Copy the records below exactly as they are written.

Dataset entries
▬▬▬▬▬▬▬▬▬▬

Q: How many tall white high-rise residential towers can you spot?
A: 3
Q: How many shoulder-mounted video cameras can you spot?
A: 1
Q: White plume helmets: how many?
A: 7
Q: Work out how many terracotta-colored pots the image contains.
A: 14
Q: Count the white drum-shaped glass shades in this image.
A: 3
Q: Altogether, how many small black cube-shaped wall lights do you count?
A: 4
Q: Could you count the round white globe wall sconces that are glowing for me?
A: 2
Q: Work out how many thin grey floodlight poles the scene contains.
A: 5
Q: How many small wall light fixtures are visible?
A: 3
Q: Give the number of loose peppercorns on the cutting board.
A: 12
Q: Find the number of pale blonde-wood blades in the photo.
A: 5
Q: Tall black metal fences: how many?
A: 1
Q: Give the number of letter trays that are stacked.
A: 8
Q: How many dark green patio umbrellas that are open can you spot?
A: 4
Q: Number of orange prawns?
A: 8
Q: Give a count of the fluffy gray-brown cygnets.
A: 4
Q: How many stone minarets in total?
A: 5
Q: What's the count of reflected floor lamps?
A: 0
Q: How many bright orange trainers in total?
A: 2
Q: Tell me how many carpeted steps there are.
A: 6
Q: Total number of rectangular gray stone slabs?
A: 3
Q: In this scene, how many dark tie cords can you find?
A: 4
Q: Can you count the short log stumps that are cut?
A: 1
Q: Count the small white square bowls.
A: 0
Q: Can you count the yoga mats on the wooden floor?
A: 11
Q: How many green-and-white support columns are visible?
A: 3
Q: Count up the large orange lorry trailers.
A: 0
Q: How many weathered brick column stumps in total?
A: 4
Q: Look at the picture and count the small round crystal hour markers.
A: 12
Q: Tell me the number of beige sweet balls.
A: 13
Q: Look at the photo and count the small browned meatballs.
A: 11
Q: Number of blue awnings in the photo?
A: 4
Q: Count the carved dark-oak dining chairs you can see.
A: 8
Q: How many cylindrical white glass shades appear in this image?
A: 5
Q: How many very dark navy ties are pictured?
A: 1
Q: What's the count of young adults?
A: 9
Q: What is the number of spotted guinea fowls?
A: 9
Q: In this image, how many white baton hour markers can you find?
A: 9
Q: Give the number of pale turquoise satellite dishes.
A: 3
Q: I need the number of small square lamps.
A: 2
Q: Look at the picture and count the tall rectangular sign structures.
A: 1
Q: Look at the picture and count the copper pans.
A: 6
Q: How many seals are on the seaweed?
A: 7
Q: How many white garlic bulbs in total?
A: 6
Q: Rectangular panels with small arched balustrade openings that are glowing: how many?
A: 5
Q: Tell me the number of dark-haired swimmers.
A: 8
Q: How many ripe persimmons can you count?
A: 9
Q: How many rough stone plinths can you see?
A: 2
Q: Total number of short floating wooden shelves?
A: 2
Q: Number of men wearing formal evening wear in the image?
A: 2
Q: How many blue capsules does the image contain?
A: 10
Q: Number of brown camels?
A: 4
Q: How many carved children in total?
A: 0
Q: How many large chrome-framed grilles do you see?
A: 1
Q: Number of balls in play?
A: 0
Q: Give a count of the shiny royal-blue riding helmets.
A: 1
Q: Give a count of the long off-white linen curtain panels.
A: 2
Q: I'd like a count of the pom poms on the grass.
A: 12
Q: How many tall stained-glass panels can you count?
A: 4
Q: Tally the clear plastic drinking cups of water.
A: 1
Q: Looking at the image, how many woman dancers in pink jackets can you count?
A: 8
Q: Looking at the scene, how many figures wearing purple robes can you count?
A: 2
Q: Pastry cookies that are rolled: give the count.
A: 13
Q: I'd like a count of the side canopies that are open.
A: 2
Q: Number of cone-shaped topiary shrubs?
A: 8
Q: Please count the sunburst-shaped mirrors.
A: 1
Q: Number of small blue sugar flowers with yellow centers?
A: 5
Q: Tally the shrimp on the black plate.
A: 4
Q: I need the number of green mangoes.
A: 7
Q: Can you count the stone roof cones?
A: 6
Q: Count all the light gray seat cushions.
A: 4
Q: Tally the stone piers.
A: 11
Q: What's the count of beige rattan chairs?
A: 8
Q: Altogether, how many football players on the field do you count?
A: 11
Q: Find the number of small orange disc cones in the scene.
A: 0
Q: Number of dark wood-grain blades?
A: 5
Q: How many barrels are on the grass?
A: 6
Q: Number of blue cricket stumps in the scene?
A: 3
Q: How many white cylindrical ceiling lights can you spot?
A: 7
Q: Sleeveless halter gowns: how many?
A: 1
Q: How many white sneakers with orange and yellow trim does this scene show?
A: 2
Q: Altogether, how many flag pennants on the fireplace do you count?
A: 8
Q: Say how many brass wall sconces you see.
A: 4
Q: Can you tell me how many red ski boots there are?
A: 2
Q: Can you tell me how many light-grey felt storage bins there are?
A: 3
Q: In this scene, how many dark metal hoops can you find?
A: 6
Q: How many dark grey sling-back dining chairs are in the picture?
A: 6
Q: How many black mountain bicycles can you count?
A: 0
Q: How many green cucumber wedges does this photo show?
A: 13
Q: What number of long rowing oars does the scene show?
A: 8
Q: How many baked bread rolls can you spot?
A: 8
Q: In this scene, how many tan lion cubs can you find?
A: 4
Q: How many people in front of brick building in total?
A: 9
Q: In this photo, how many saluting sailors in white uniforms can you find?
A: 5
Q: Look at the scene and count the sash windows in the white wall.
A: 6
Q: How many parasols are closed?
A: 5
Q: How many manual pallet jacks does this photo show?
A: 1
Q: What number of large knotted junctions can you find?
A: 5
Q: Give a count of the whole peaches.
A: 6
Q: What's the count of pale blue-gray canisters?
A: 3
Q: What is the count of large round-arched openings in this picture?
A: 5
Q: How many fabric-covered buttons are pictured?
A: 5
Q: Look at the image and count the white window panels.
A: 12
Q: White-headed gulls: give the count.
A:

▬▬▬▬▬▬▬▬▬▬

• **Response to the exercise**:
Q: How many tall white high-rise residential towers can you spot?
A: 3
Q: How many shoulder-mounted video cameras can you spot?
A: 1
Q: White plume helmets: how many?
A: 7
Q: Work out how many terracotta-colored pots the image contains.
A: 14
Q: Count the white drum-shaped glass shades in this image.
A: 3
Q: Altogether, how many small black cube-shaped wall lights do you count?
A: 4
Q: Could you count the round white globe wall sconces that are glowing for me?
A: 2
Q: Work out how many thin grey floodlight poles the scene contains.
A: 5
Q: How many small wall light fixtures are visible?
A: 3
Q: Give the number of loose peppercorns on the cutting board.
A: 12
Q: Find the number of pale blonde-wood blades in the photo.
A: 5
Q: Tall black metal fences: how many?
A: 1
Q: Give the number of letter trays that are stacked.
A: 8
Q: How many dark green patio umbrellas that are open can you spot?
A: 4
Q: Number of orange prawns?
A: 8
Q: Give a count of the fluffy gray-brown cygnets.
A: 4
Q: How many stone minarets in total?
A: 5
Q: What's the count of reflected floor lamps?
A: 0
Q: How many bright orange trainers in total?
A: 2
Q: Tell me how many carpeted steps there are.
A: 6
Q: Total number of rectangular gray stone slabs?
A: 3
Q: In this scene, how many dark tie cords can you find?
A: 4
Q: Can you count the short log stumps that are cut?
A: 1
Q: Count the small white square bowls.
A: 0
Q: Can you count the yoga mats on the wooden floor?
A: 11
Q: How many green-and-white support columns are visible?
A: 3
Q: Count up the large orange lorry trailers.
A: 0
Q: How many weathered brick column stumps in total?
A: 4
Q: Look at the picture and count the small round crystal hour markers.
A: 12
Q: Tell me the number of beige sweet balls.
A: 13
Q: Look at the photo and count the small browned meatballs.
A: 11
Q: Number of blue awnings in the photo?
A: 4
Q: Count the carved dark-oak dining chairs you can see.
A: 8
Q: How many cylindrical white glass shades appear in this image?
A: 5
Q: How many very dark navy ties are pictured?
A: 1
Q: What's the count of young adults?
A: 9
Q: What is the number of spotted guinea fowls?
A: 9
Q: In this image, how many white baton hour markers can you find?
A: 9
Q: Give the number of pale turquoise satellite dishes.
A: 3
Q: I need the number of small square lamps.
A: 2
Q: Look at the picture and count the tall rectangular sign structures.
A: 1
Q: Look at the picture and count the copper pans.
A: 6
Q: How many seals are on the seaweed?
A: 7
Q: How many white garlic bulbs in total?
A: 6
Q: Rectangular panels with small arched balustrade openings that are glowing: how many?
A: 5
Q: Tell me the number of dark-haired swimmers.
A: 8
Q: How many ripe persimmons can you count?
A: 9
Q: How many rough stone plinths can you see?
A: 2
Q: Total number of short floating wooden shelves?
A: 2
Q: Number of men wearing formal evening wear in the image?
A: 2
Q: How many blue capsules does the image contain?
A: 10
Q: Number of brown camels?
A: 4
Q: How many carved children in total?
A: 0
Q: How many large chrome-framed grilles do you see?
A: 1
Q: Number of balls in play?
A: 0
Q: Give a count of the shiny royal-blue riding helmets.
A: 1
Q: Give a count of the long off-white linen curtain panels.
A: 2
Q: I'd like a count of the pom poms on the grass.
A: 12
Q: How many tall stained-glass panels can you count?
A: 4
Q: Tally the clear plastic drinking cups of water.
A: 1
Q: Looking at the image, how many woman dancers in pink jackets can you count?
A: 8
Q: Looking at the scene, how many figures wearing purple robes can you count?
A: 2
Q: Pastry cookies that are rolled: give the count.
A: 13
Q: I'd like a count of the side canopies that are open.
A: 2
Q: Number of cone-shaped topiary shrubs?
A: 8
Q: Please count the sunburst-shaped mirrors.
A: 1
Q: Number of small blue sugar flowers with yellow centers?
A: 5
Q: Tally the shrimp on the black plate.
A: 4
Q: I need the number of green mangoes.
A: 7
Q: Can you count the stone roof cones?
A: 6
Q: Count all the light gray seat cushions.
A: 4
Q: Tally the stone piers.
A: 11
Q: What's the count of beige rattan chairs?
A: 8
Q: Altogether, how many football players on the field do you count?
A: 11
Q: Find the number of small orange disc cones in the scene.
A: 0
Q: Number of dark wood-grain blades?
A: 5
Q: How many barrels are on the grass?
A: 6
Q: Number of blue cricket stumps in the scene?
A: 3
Q: How many white cylindrical ceiling lights can you spot?
A: 7
Q: Sleeveless halter gowns: how many?
A: 1
Q: How many white sneakers with orange and yellow trim does this scene show?
A: 2
Q: Altogether, how many flag pennants on the fireplace do you count?
A: 8
Q: Say how many brass wall sconces you see.
A: 4
Q: Can you tell me how many red ski boots there are?
A: 2
Q: Can you tell me how many light-grey felt storage bins there are?
A: 3
Q: In this scene, how many dark metal hoops can you find?
A: 6
Q: How many dark grey sling-back dining chairs are in the picture?
A: 6
Q: How many black mountain bicycles can you count?
A: 0
Q: How many green cucumber wedges does this photo show?
A: 13
Q: What number of long rowing oars does the scene show?
A: 8
Q: How many baked bread rolls can you spot?
A: 8
Q: In this scene, how many tan lion cubs can you find?
A: 4
Q: How many people in front of brick building in total?
A: 9
Q: In this photo, how many saluting sailors in white uniforms can you find?
A: 5
Q: Look at the scene and count the sash windows in the white wall.
A: 6
Q: How many parasols are closed?
A: 5
Q: How many manual pallet jacks does this photo show?
A: 1
Q: What number of large knotted junctions can you find?
A: 5
Q: Give a count of the whole peaches.
A: 6
Q: What's the count of pale blue-gray canisters?
A: 3
Q: What is the count of large round-arched openings in this picture?
A: 5
Q: How many fabric-covered buttons are pictured?
A: 5
Q: Look at the image and count the white window panels.
A: 12
Q: White-headed gulls: give the count.
A:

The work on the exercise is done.